▶ [DIRECTIONS]:
Pick out each line in these entries that contains the string "many".

___

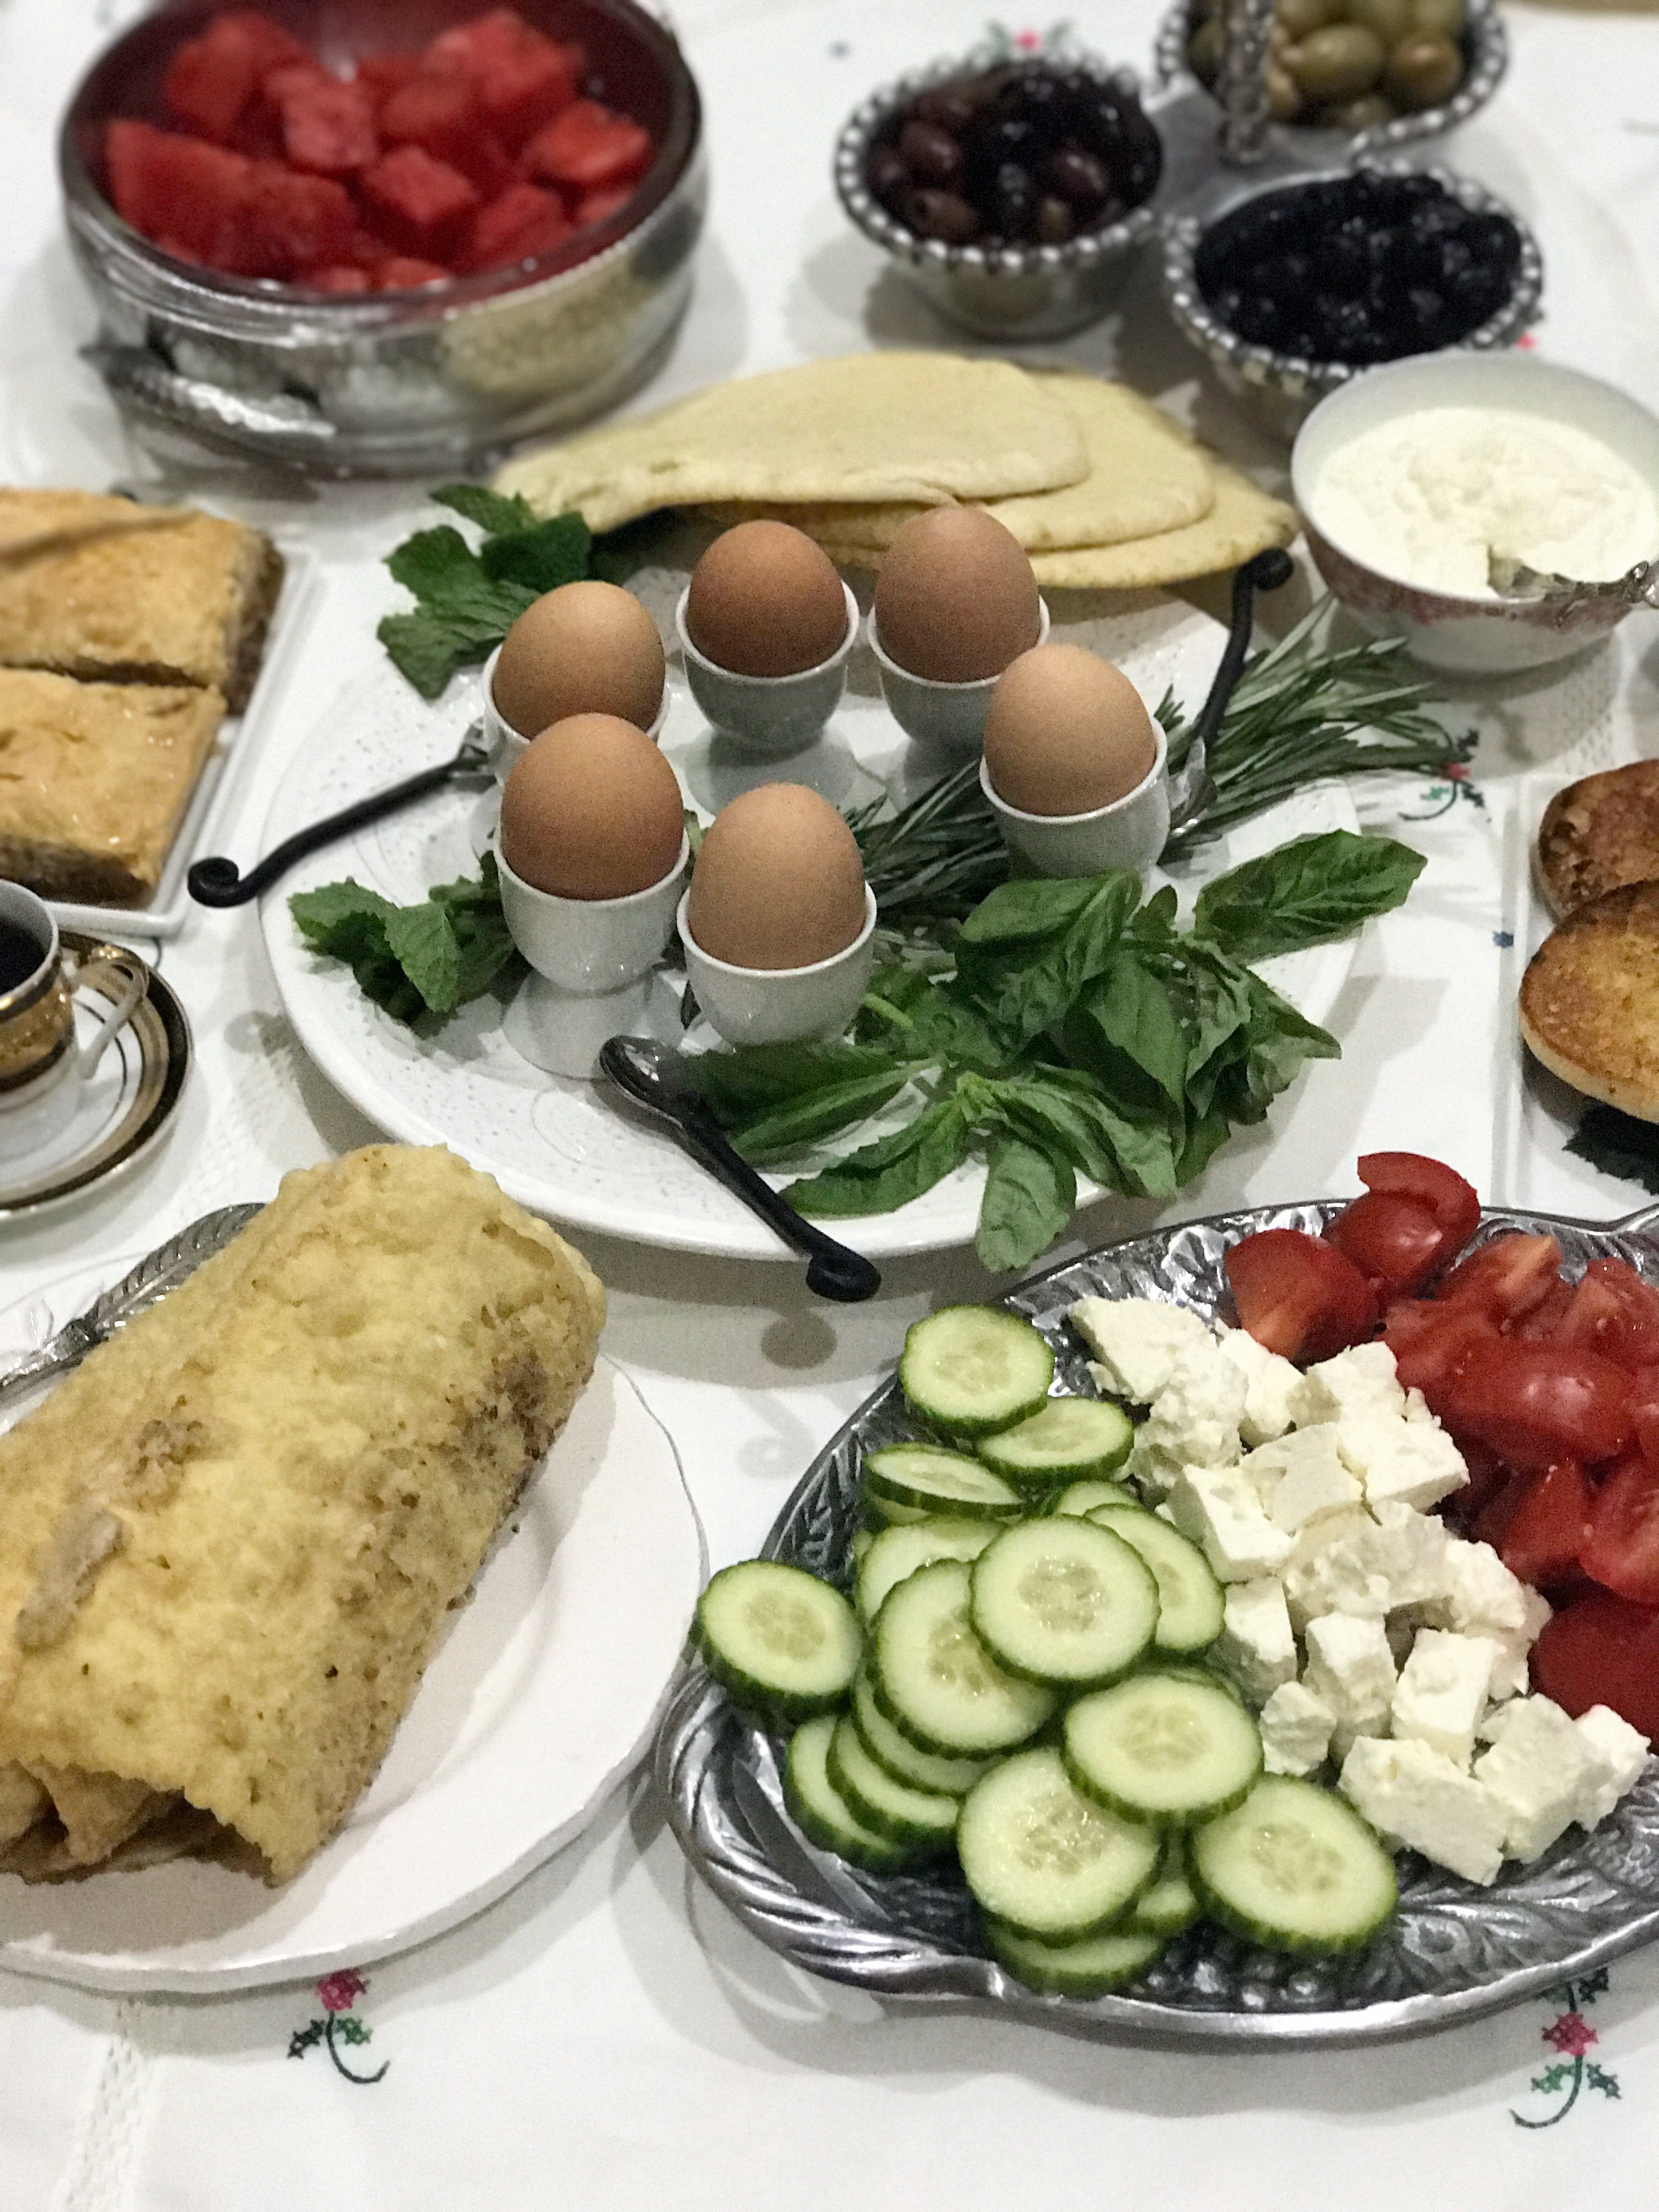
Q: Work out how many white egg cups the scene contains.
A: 6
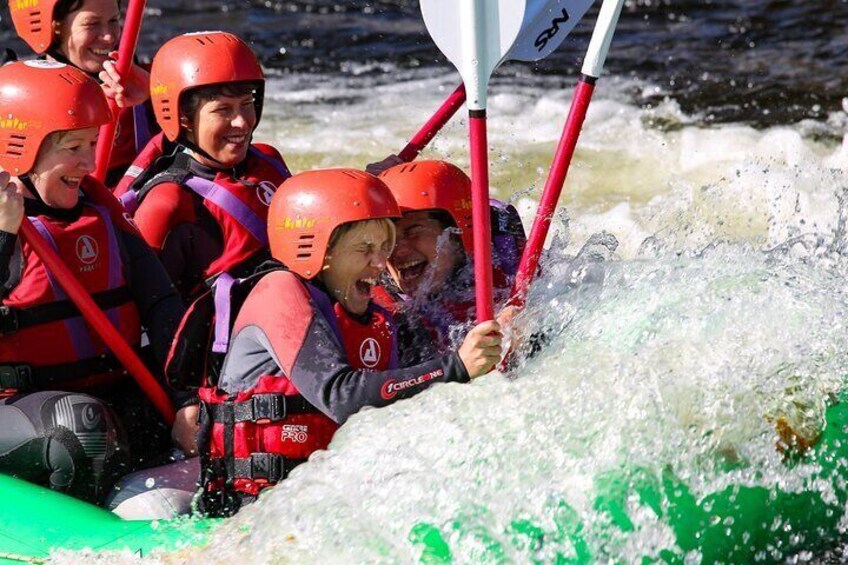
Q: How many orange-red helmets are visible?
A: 5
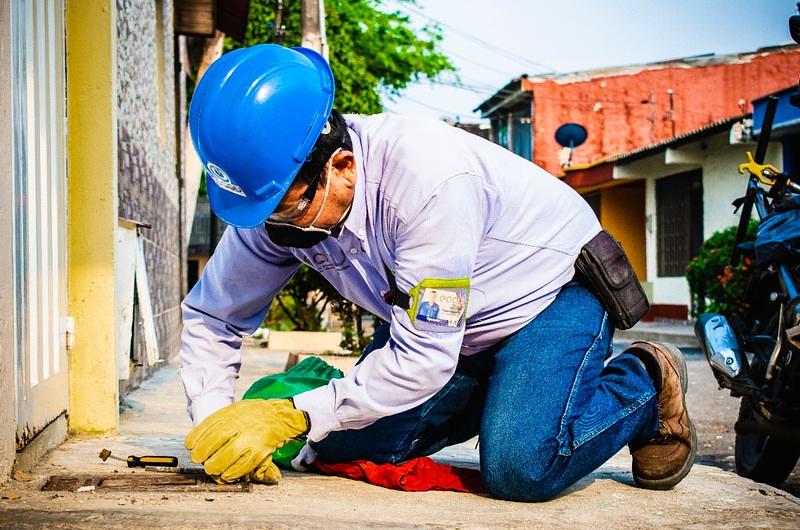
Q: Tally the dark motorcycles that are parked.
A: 1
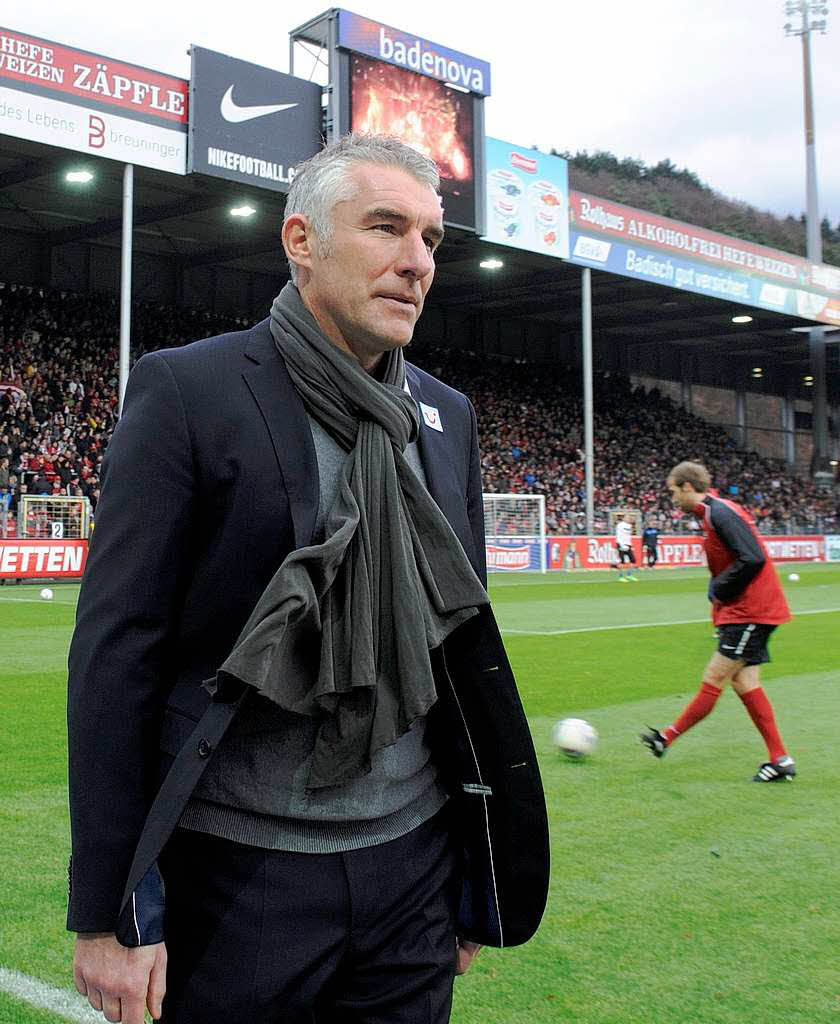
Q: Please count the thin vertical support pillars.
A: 2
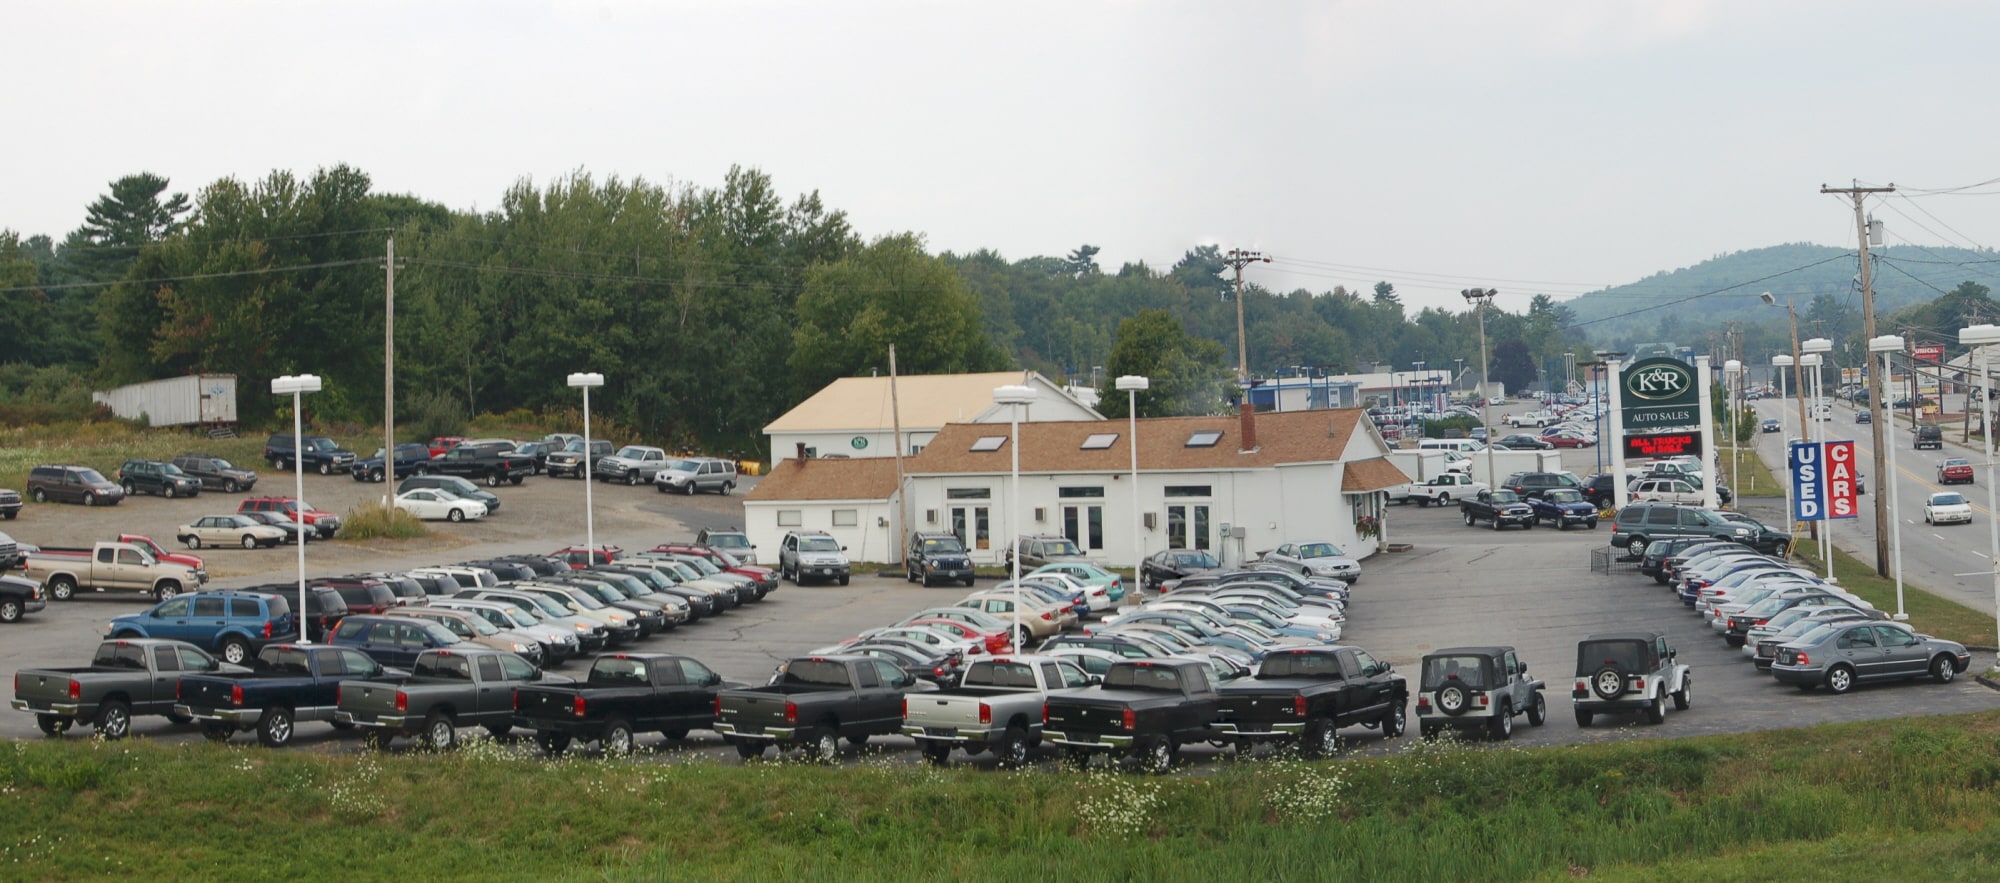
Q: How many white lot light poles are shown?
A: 10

___

▶ [REPLY TO THE TASK]:
Q: Work out how many white egg cups the scene contains.
Q: How many orange-red helmets are visible?
Q: How many white lot light poles are shown?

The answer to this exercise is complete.